Abstract

Objectives. This paper describes two experiments which develop a self‐categorization theory (SCT) (Turner, Hogg, Oakes, Reicher & Wetherell, 1987) approach to the way people make sense of their symptoms. The first experiment builds upon a study by Levine & Reicher (1996) in which it is proposed that symptoms are evaluated, not against pre‐existing illness representations, but by reference to their impact on situationally salient identities. The second experiment extends the SCT perspective on symptom evaluation to argue that the identities that are instrumental in assigning meaning to symptoms are themselves situationally constructed. Design and methods. In the first experiment, 40 female secretaries, defined either in terms of a ‘secretary’ identity or in terms of a ‘gender’ identity, were asked to evaluate a number of scenarios which describe different illnesses or injuries. In the second experiment 40 men from a rugby club were asked to evaluate a number of scenarios relating to illness and injuries. The identity from which scenarios were evaluated was held constant, but the comparison groups (or frame of reference) was manipulated.
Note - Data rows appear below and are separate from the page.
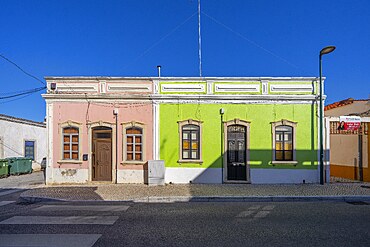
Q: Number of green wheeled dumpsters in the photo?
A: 2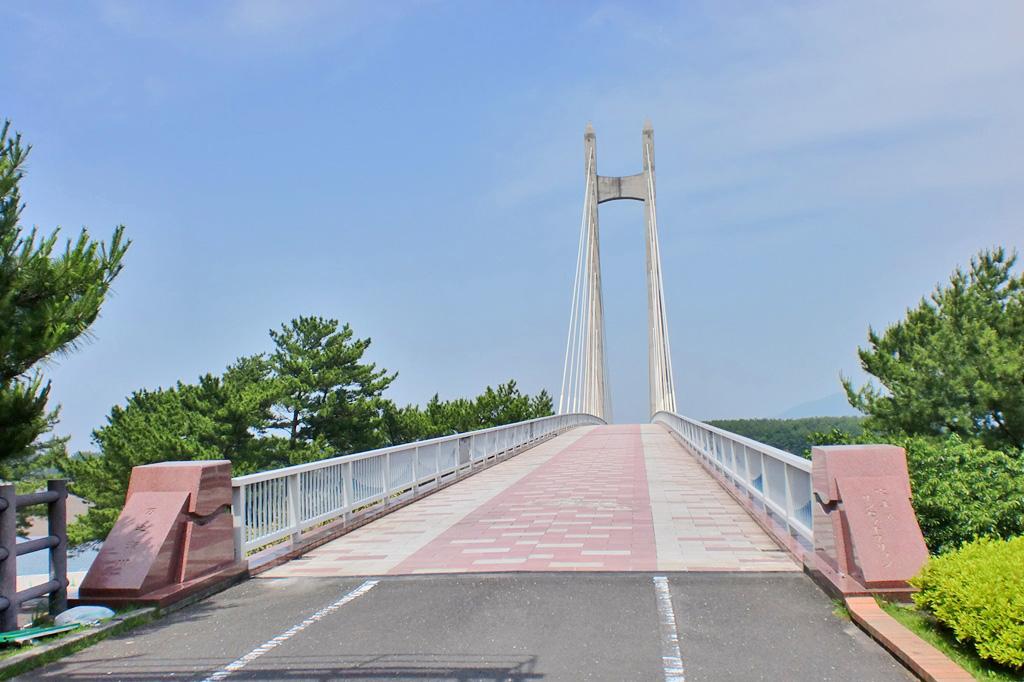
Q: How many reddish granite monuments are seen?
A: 2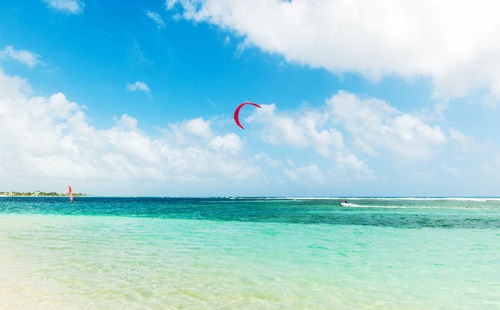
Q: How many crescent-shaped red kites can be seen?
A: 1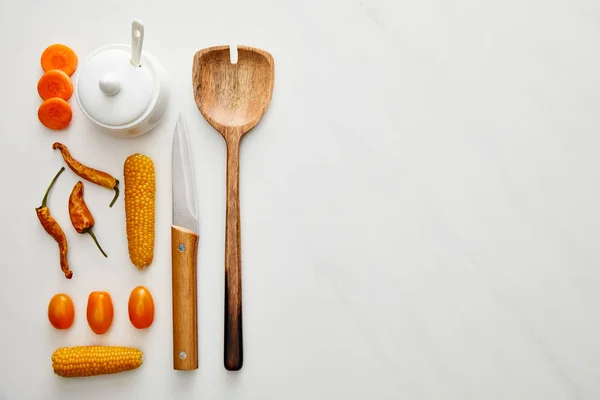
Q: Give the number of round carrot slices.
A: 3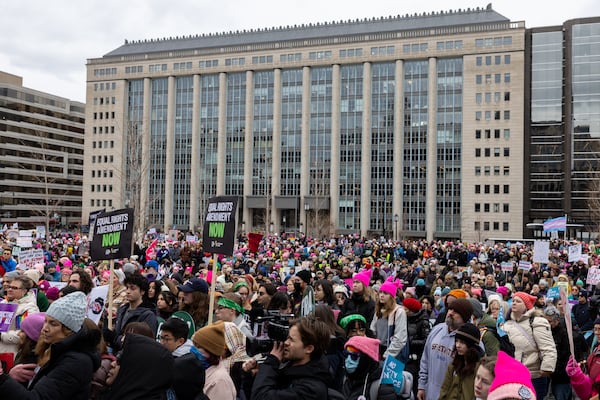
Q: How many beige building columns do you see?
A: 11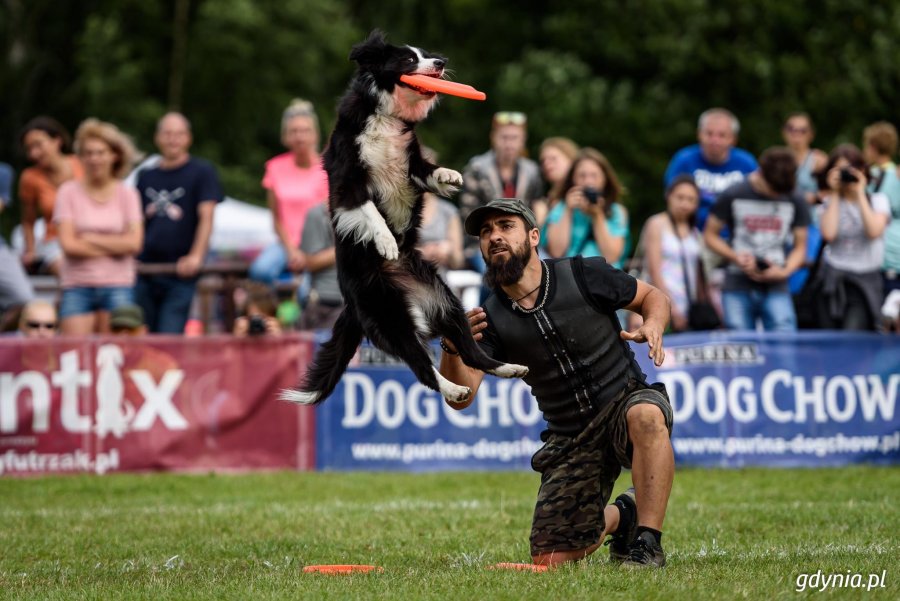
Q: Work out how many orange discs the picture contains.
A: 3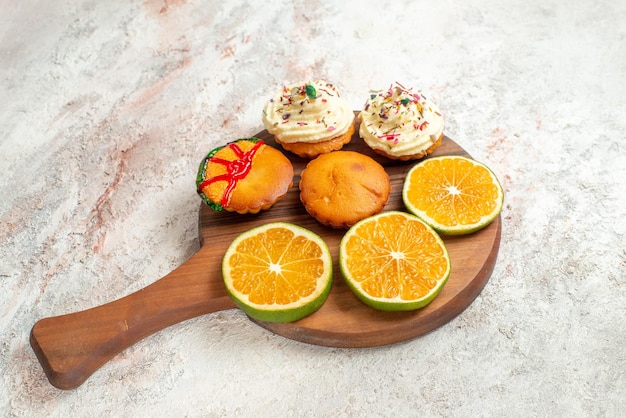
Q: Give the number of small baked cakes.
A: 4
Results. Overall, the results of the first study provide clear evidence that the significance ascribed to scenarios depends on which identity is salient. The results from the second study provide clear evidence that the significance ascribed by the males to the scenarios was a function of the comparison groups they believed they were being compared to. Conclusions. Taken together, these two experiments provide strong evidence for the viability of an SCT approach to symptom evaluation.